=== Entries supplied ===
——
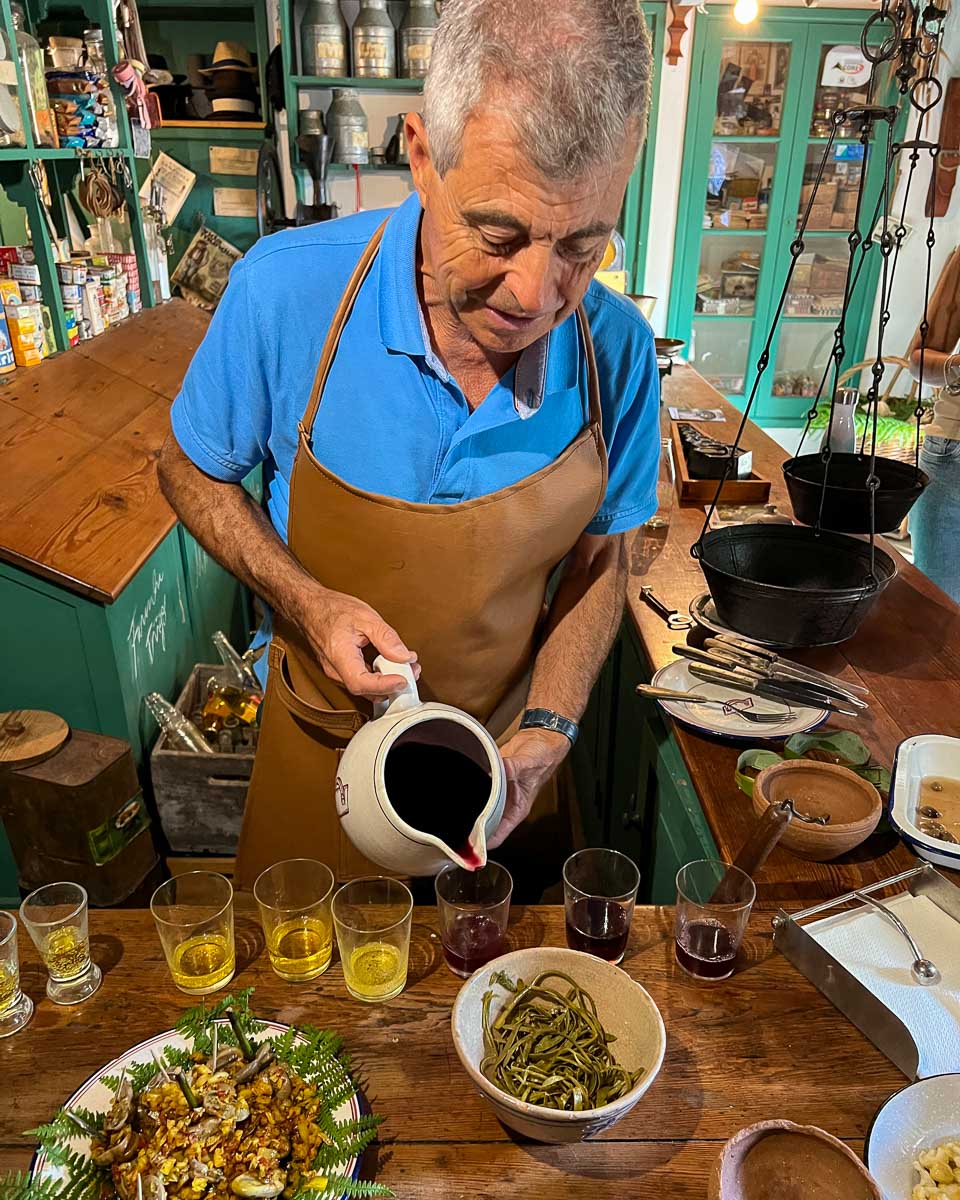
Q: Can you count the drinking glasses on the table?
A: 8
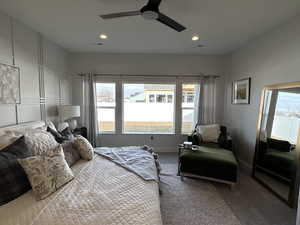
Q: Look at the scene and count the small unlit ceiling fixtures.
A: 2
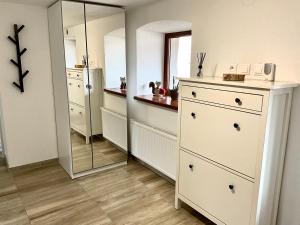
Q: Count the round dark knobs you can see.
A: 6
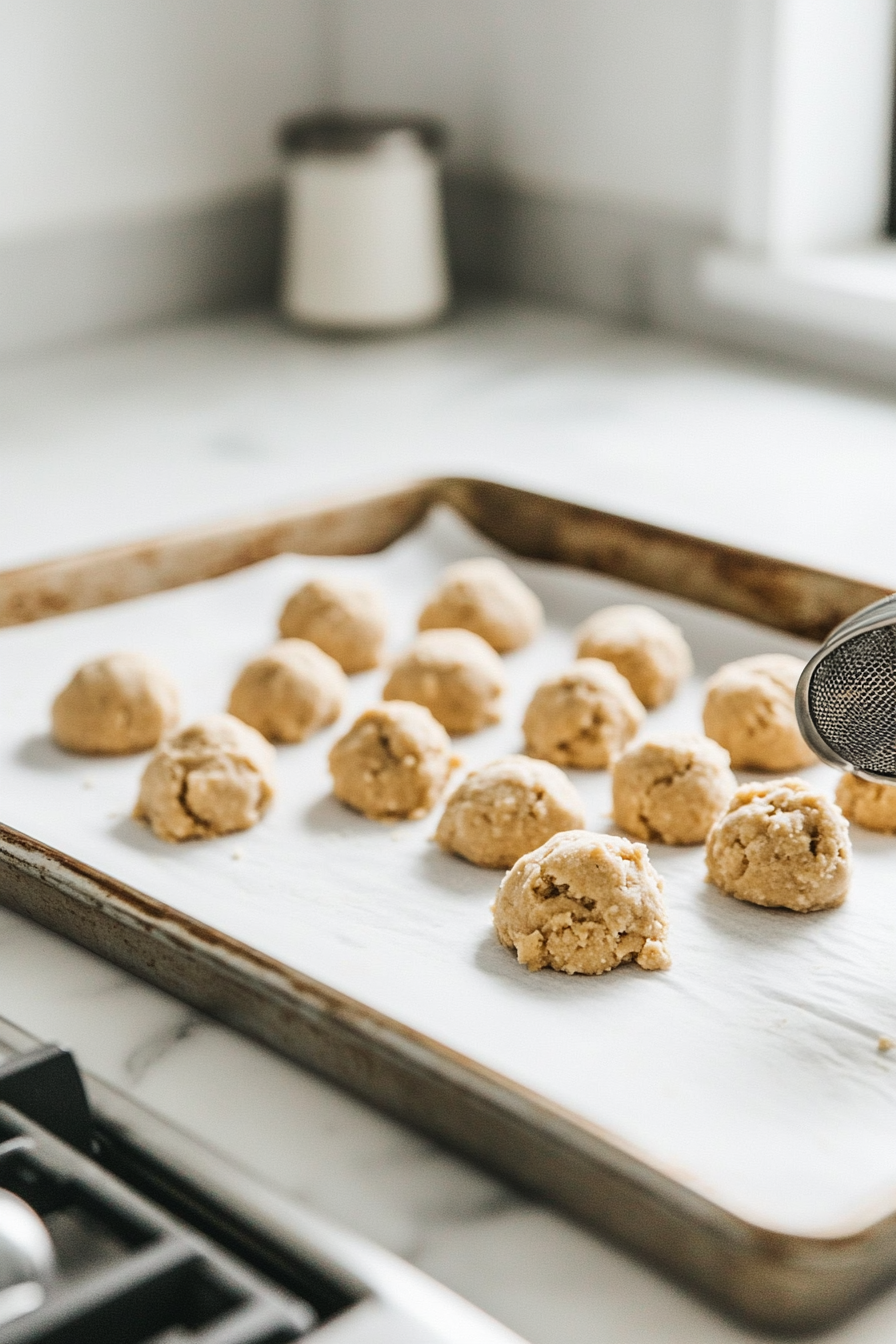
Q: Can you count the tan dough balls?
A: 15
——
=== Work instructions ===
Pictures excluded, copy exactly the lines running from the one with "Q: Count the round dark knobs you can see." through the last line of the material.

=== Exercise output ===
Q: Count the round dark knobs you can see.
A: 6
Q: Can you count the tan dough balls?
A: 15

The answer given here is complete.